Keywords oval-shaped canals - gutta-percha-filled area - sealer - voids - filling techniques
Introduction
Endodontic treatment aims to maintain or reestablish the health of periapical tissues
by cleaning and filling the root canals.[1 ]
[2 ] Biomechanical preparation and intracanal dressing (when used) are responsible for
disinfection; however, they are not able to completely eliminate the root canal system
content.[3 ]
[4 ] Therefore, an effective root canal filling must be performed to maintain cleanliness,
trap remaining microorganisms, interrupt the supply of nutrients needed for their
survival, and avoid contamination or recontamination.[5 ]

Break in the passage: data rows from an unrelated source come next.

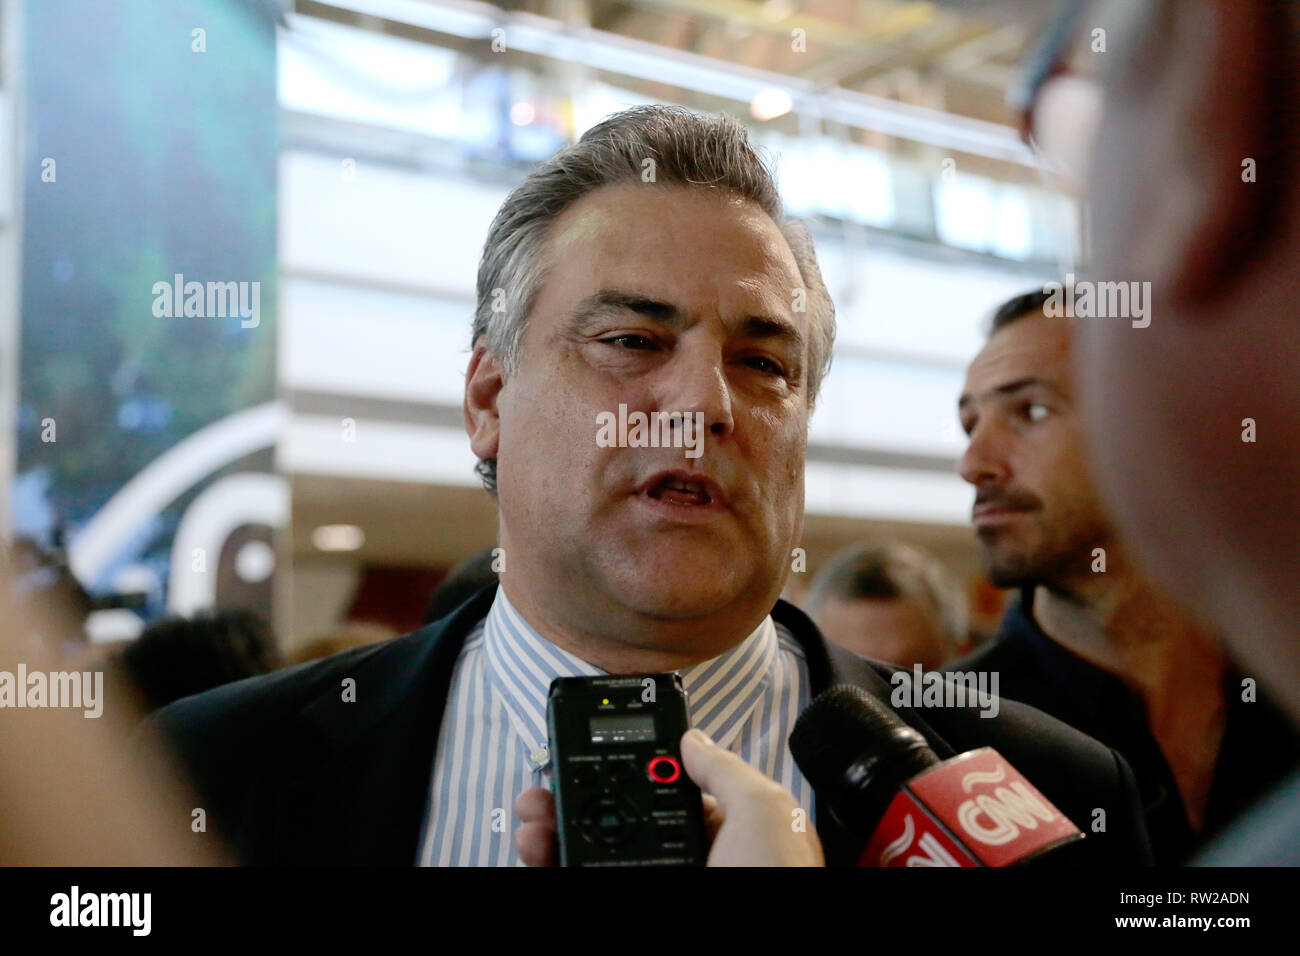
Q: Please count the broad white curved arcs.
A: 2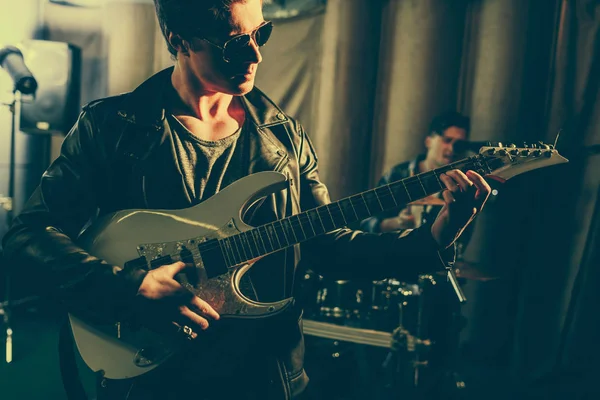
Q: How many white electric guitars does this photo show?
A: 1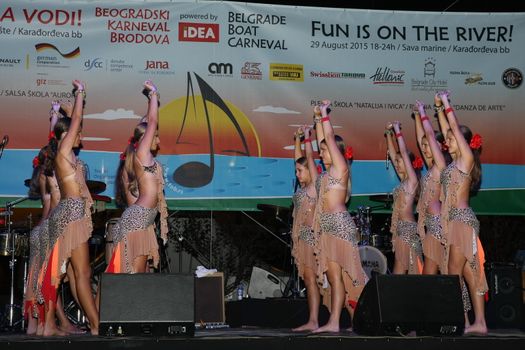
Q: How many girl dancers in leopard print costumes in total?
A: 10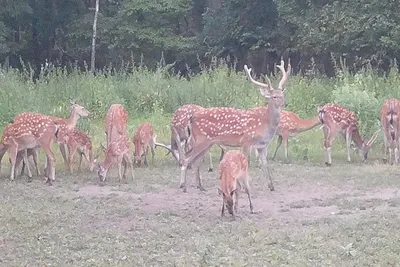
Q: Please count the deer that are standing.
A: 12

Obturation has most commonly been performed with gutta-percha and a sealer. Schilder[1 ] and Epley et al[6 ] suggested that root canal filling material should adapt adequately to the canal
walls as well as its irregularities. Furthermore, it is important that gutta-percha
be placed along the entire length of the canal, be densely compacted, and consist
of a homogeneous mass. For this reason, a widely used strategy to evaluate the quality
of obturations is to analyze the percentages of areas filled with gutta-percha, sealer
and voids (PGFA, PSFA, and PVFA, respectively).[7 ]
[8 ]
The cold lateral condensation technique (CLCT) is the most common approach used in
endodontic clinics. Its advantages include relative ease of use, low cost, predictability,
and controlled placement. However, this technique has been known to leave voids, use
an excessive amount of sealer, and be deficient in adapting gutta-percha adequately
to root canal walls.[5 ]
The warm vertical condensation technique enables gutta-percha to be provided in a
homogeneous and dimensionally stable mass; this makes it easier for the material to
penetrate root canal system ramifications. This technique has been simplified by certain
recently introduced devices such as System B (SybronEndo; Orange, California, United
States). This or similar equipment allows the heating of the filling material in a
single step. Moreover, this approach leads to the creation of the continuous wave
of condensation technique (CWCT). CWCT is not only a more costly technique, requiring
specific equipment, but it also promotes higher extrusion of filling materials.[5 ]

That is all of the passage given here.